EXERCISE AIM:
Can you print the data exactly and leave out each image?

BEGIN LISTED ENTRIES

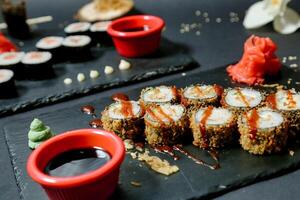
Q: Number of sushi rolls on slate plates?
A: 15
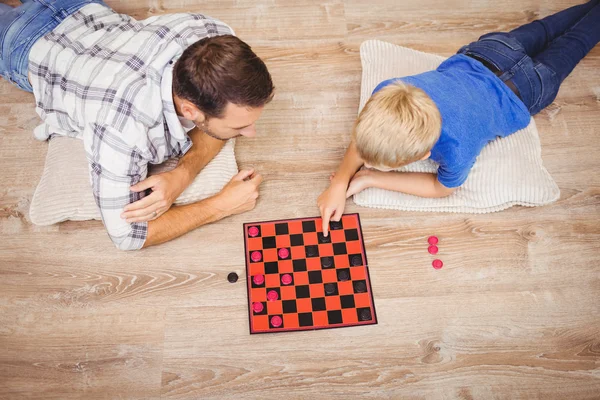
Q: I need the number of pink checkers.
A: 11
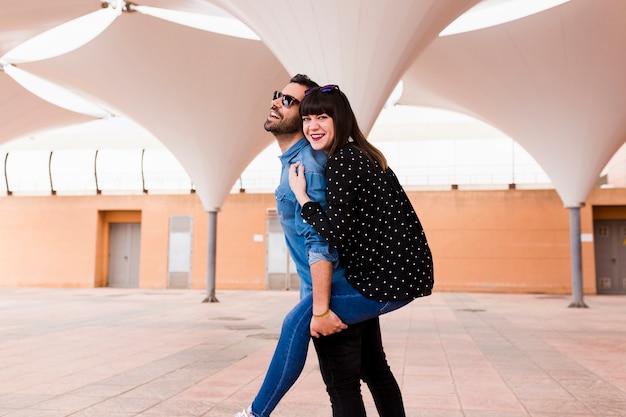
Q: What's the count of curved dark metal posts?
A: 4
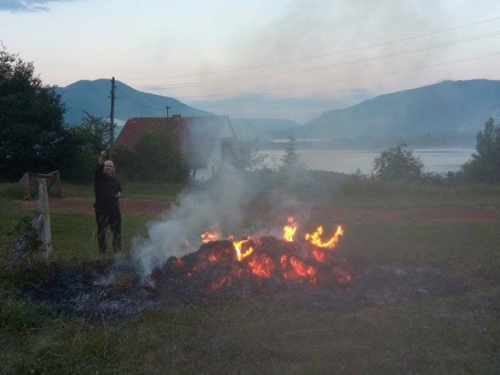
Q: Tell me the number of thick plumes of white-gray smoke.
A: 1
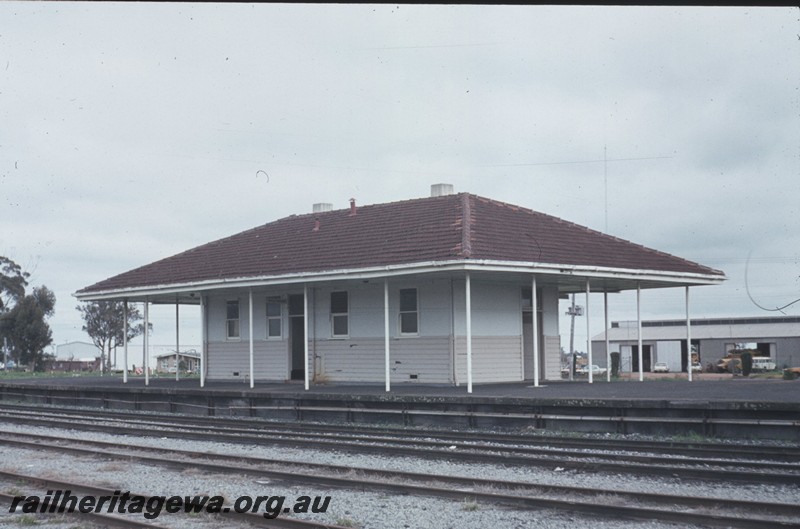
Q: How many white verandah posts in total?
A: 13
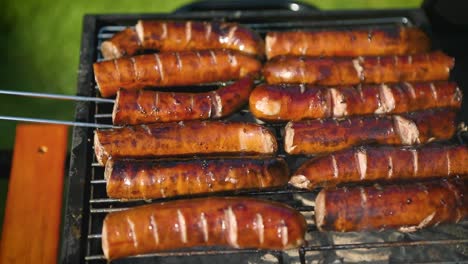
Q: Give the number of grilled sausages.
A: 12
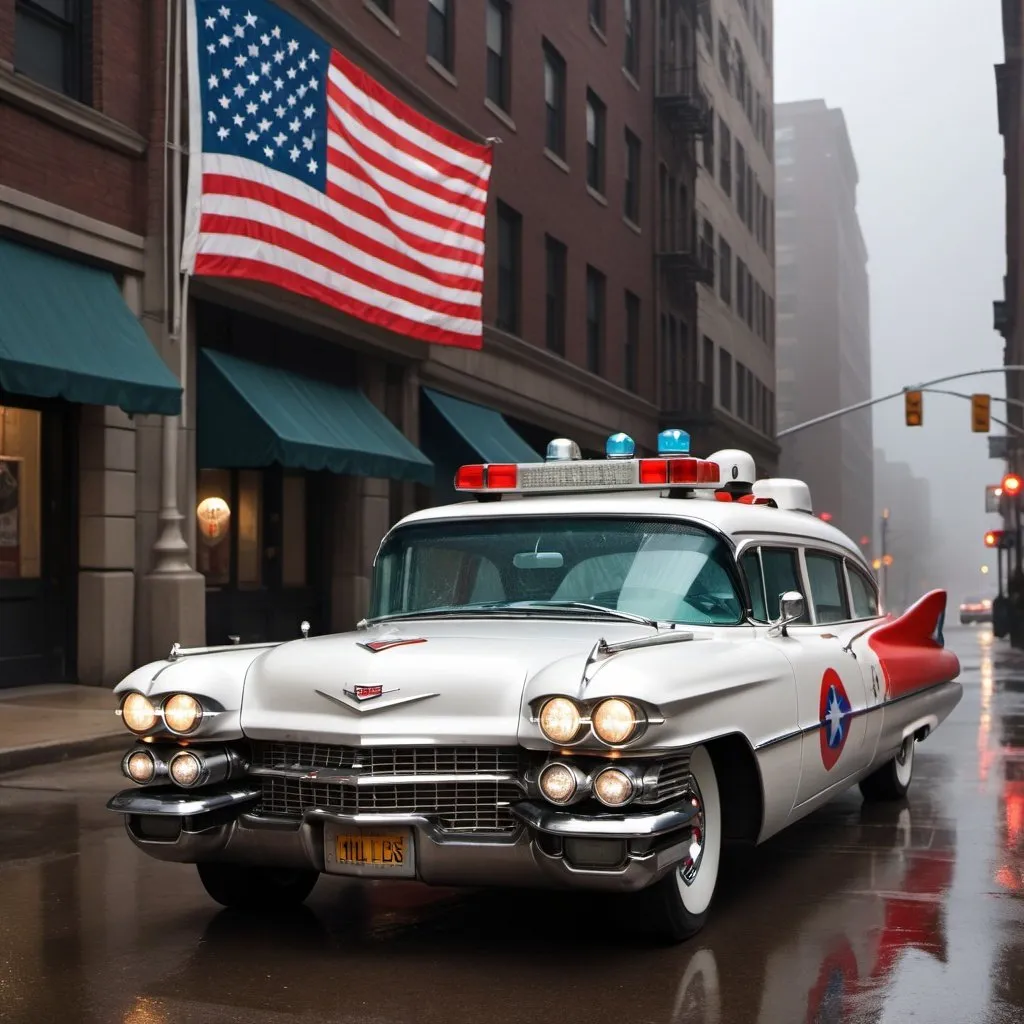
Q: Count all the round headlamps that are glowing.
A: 8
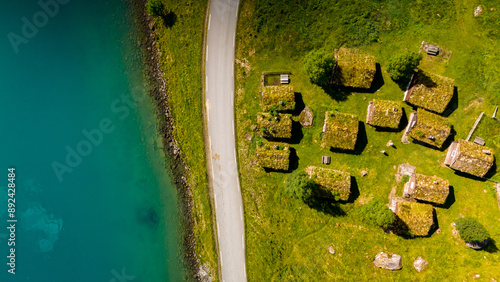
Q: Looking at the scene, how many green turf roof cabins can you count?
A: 12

END LISTED ENTRIES

FINAL ANSWER:
Q: Number of sushi rolls on slate plates?
A: 15
Q: I need the number of pink checkers.
A: 11
Q: What's the count of curved dark metal posts?
A: 4
Q: Tell me the number of thick plumes of white-gray smoke.
A: 1
Q: How many white verandah posts in total?
A: 13
Q: Give the number of grilled sausages.
A: 12
Q: Count all the round headlamps that are glowing.
A: 8
Q: Looking at the scene, how many green turf roof cabins can you count?
A: 12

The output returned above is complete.